* Required work *
After dropping the pictures, give again exactly the lines of the data from its first line through the line with "Q: How many rectangular", which is included as well.

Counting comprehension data
'''
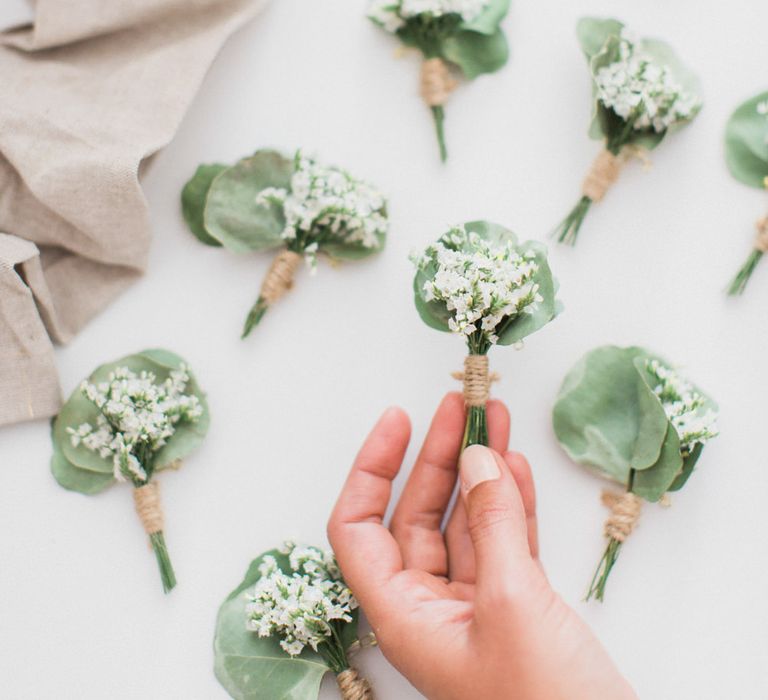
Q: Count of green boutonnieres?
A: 8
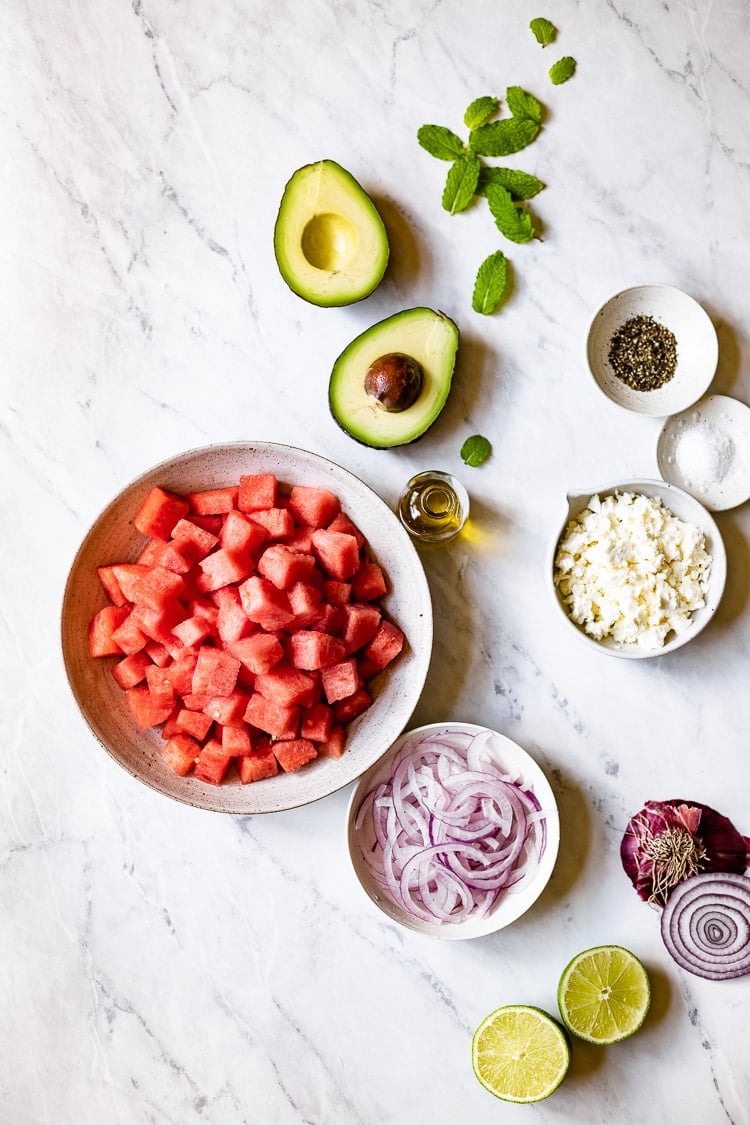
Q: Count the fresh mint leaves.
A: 11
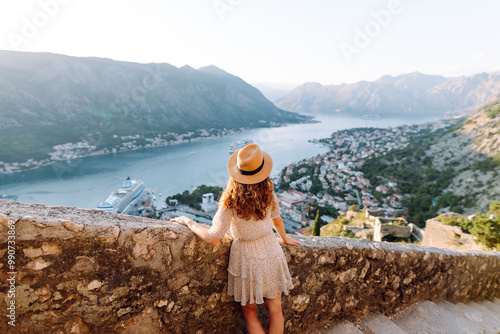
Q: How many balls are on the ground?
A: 0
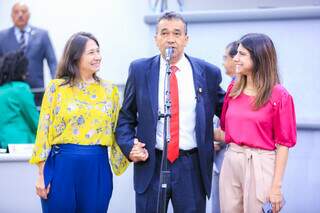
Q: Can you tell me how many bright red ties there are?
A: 1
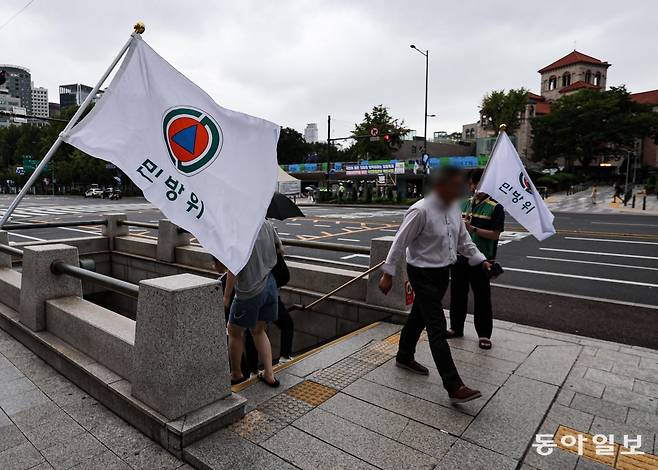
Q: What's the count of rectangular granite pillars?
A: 6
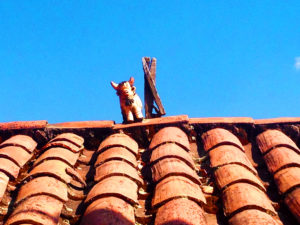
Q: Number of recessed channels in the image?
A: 5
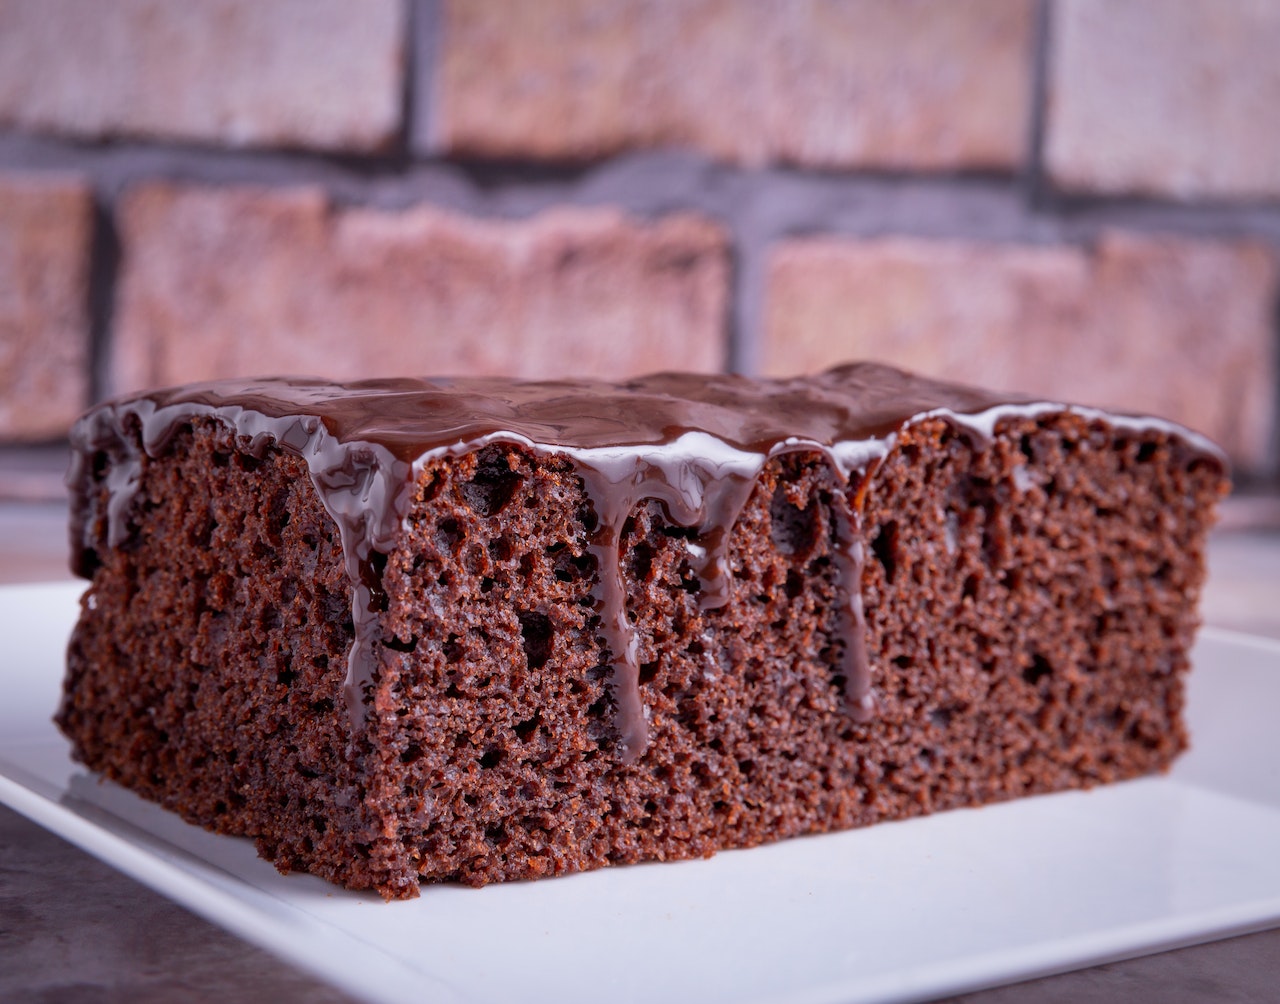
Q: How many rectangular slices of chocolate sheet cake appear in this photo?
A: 1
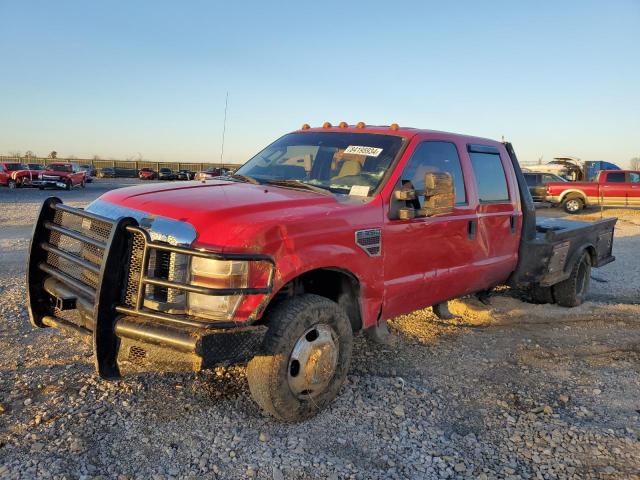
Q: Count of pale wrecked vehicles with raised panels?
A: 1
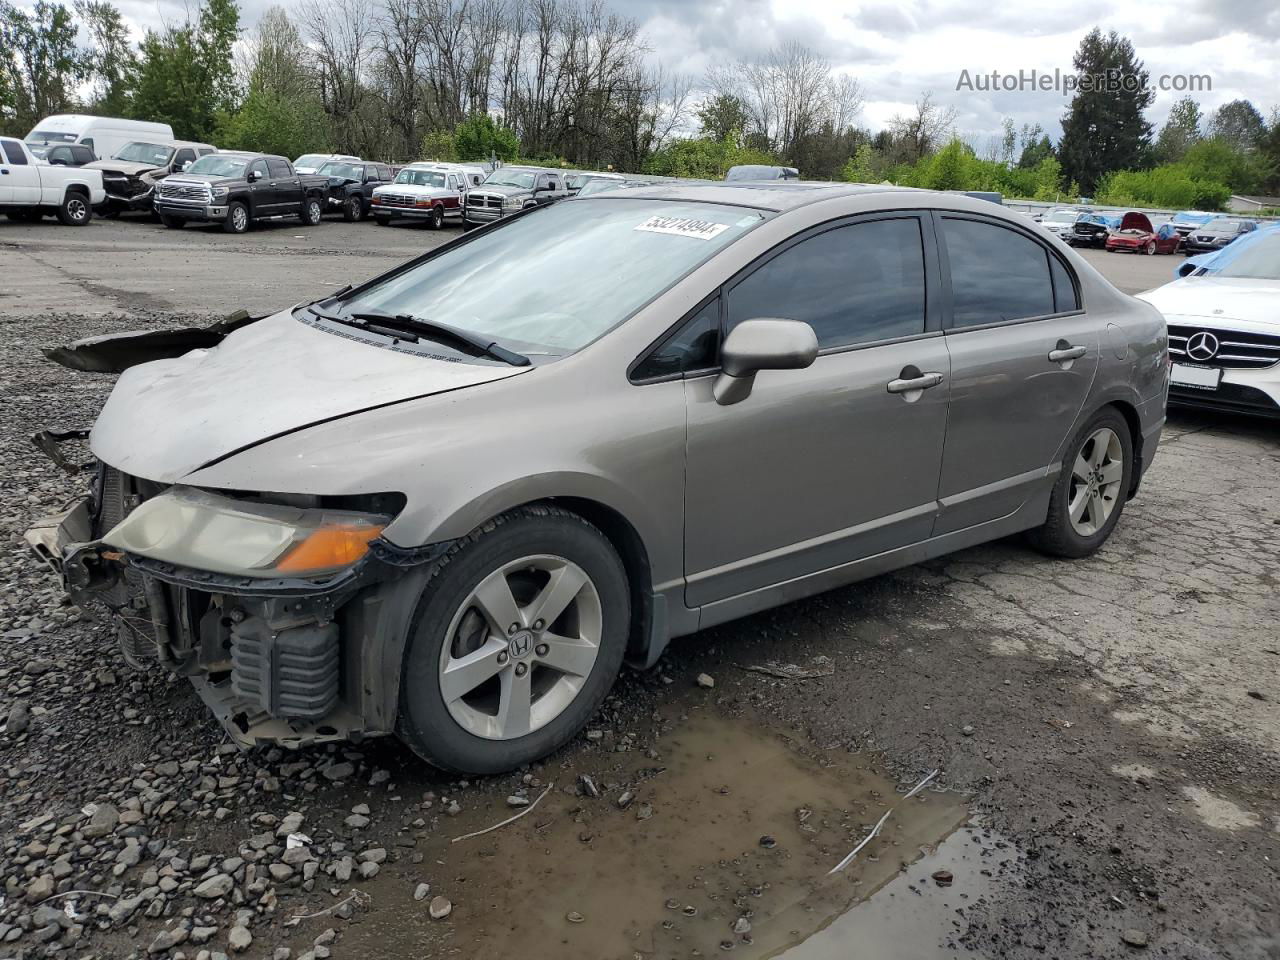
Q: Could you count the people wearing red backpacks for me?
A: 0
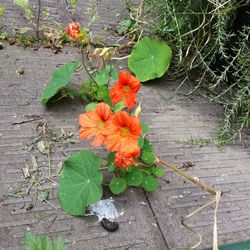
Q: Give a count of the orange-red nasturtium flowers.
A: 5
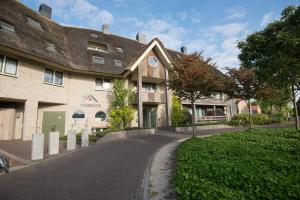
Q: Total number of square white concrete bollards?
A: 4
'''
* Result of the task *
Q: Count of green boutonnieres?
A: 8
Q: Count the fresh mint leaves.
A: 11
Q: How many balls are on the ground?
A: 0
Q: Can you tell me how many bright red ties there are?
A: 1
Q: What's the count of rectangular granite pillars?
A: 6
Q: Number of recessed channels in the image?
A: 5
Q: How many rectangular slices of chocolate sheet cake appear in this photo?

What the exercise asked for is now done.